Betty Boo

“My Man Flint”

Betty Boo A.K.A Betty Winston who along with her late sister Jackie, and fellow sisters Diane and Pat Lewis recorded three 45 singles for the legendary Detroit Golden World label during 1964 and 1965 under the group name of The Adorables. With their final Golden World release “Ooh Boy/Devil In His Eyes” (GW-25) becoming a hugely collectable dance floor favourite in more recent times.
Following the disbandment of The Adorables’ Pat and Diane Lewis both went on to
record as solo artists and as part of Isaac Hayes Hot Buttered Soul project.
As for Betty she would go on to record several, at the time unissued songs with Richard ‘Popcorn’ Wylie (the producer on “Ooh Boy”). These unissued masters would remain in the can until their eventual discovery during the mid 1970’s by Soul Bowl’s John Anderson. Therefore, through a subsequent licensing deal followed by extensive airplay via advance acetates given to the influential DJ’s of the time Richard Searling, Ian Clark and Poke amongst others. Two of Betty’s songs would become dance floor favourites within the Northern Soul scene.  Firstly the track entitled “Spellbound” which only appeared on the first Grapevine album ‘Talk Of The Grapevine’ amongst a host of other excellent previously unissued Popcorn masters, released during 1978. Followed a year later by the perennial favourite “Say It Isn’t So” which gained a release on a highly collectable Grapevine 45 as well as featuring on the second Grapevine album, ‘The Sound Of The Grapevine’.

So fast forward to 2016, and a third unissued Betty Boo track “My Man Flint” will be gaining a belated release. “My Man Flint” is Betty’s contribution to the media’s 1960’s cold war influenced obsession with espionage. The British had James Bond, The Russians a whole bunch of former 1930’s Cambridge graduates and the Americans one Derek Flint.

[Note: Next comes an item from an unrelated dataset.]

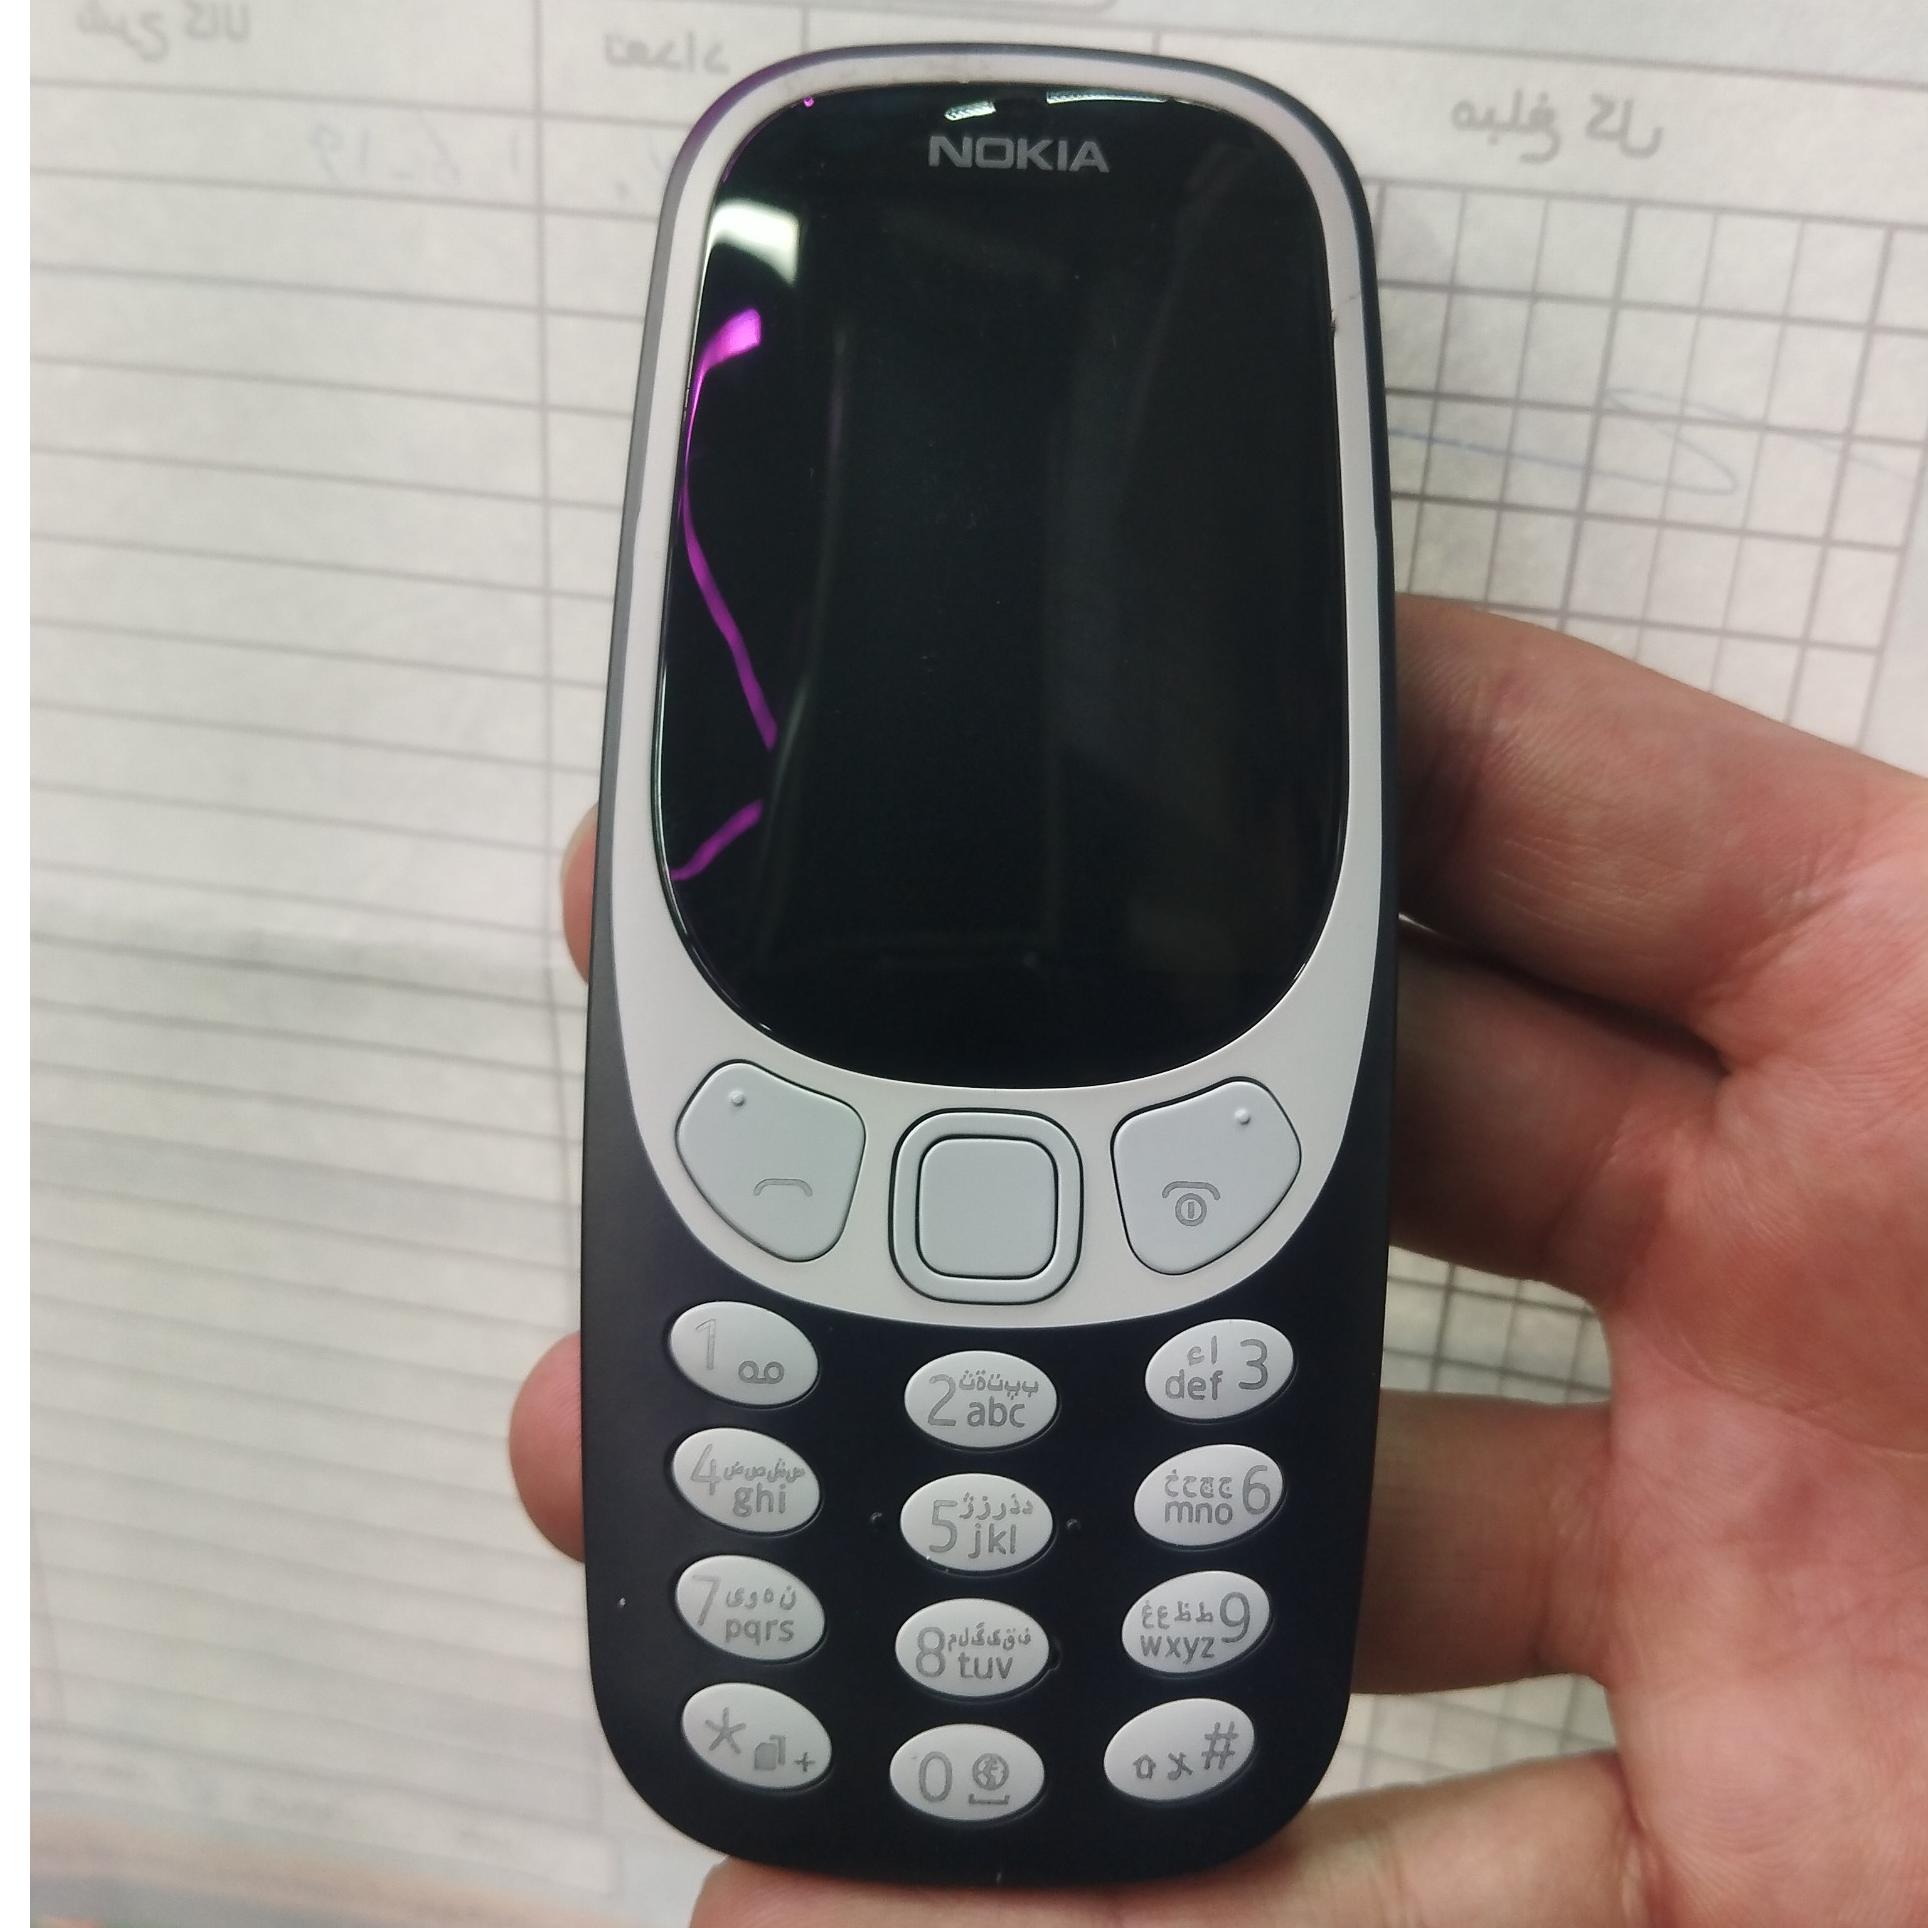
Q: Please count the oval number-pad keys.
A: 12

Master spy Derek Flint (played by Actor James Coburn) featured in two spoof spy films, “Our Man Flint” (1965) followed by “In Like Flint” (1967) as a suave, undisciplined philandering secret agent (much to the annoyance of his boss Lloyd Cramden, played by Lee J. Cobb) who invariably saved the western world from being held to ransom by some evil clandestine organisation.

One can only assume that Wylie and Hester wrote and produced this track in the hope that it would be used as part of a future film score? But what seems to have turned out to be the big screen’s loss will now become the Northern Soul scenes gain. Soul Junction’s release of “My Man Flint” features both the vocal and instrumental version.  With the instrumental version albeit as a shorter cut being previously issued on the aforementioned Sound Of The Grapevine album under the fictitious artist and title of The Motor City Shakers, “Let’s Do The Duck”.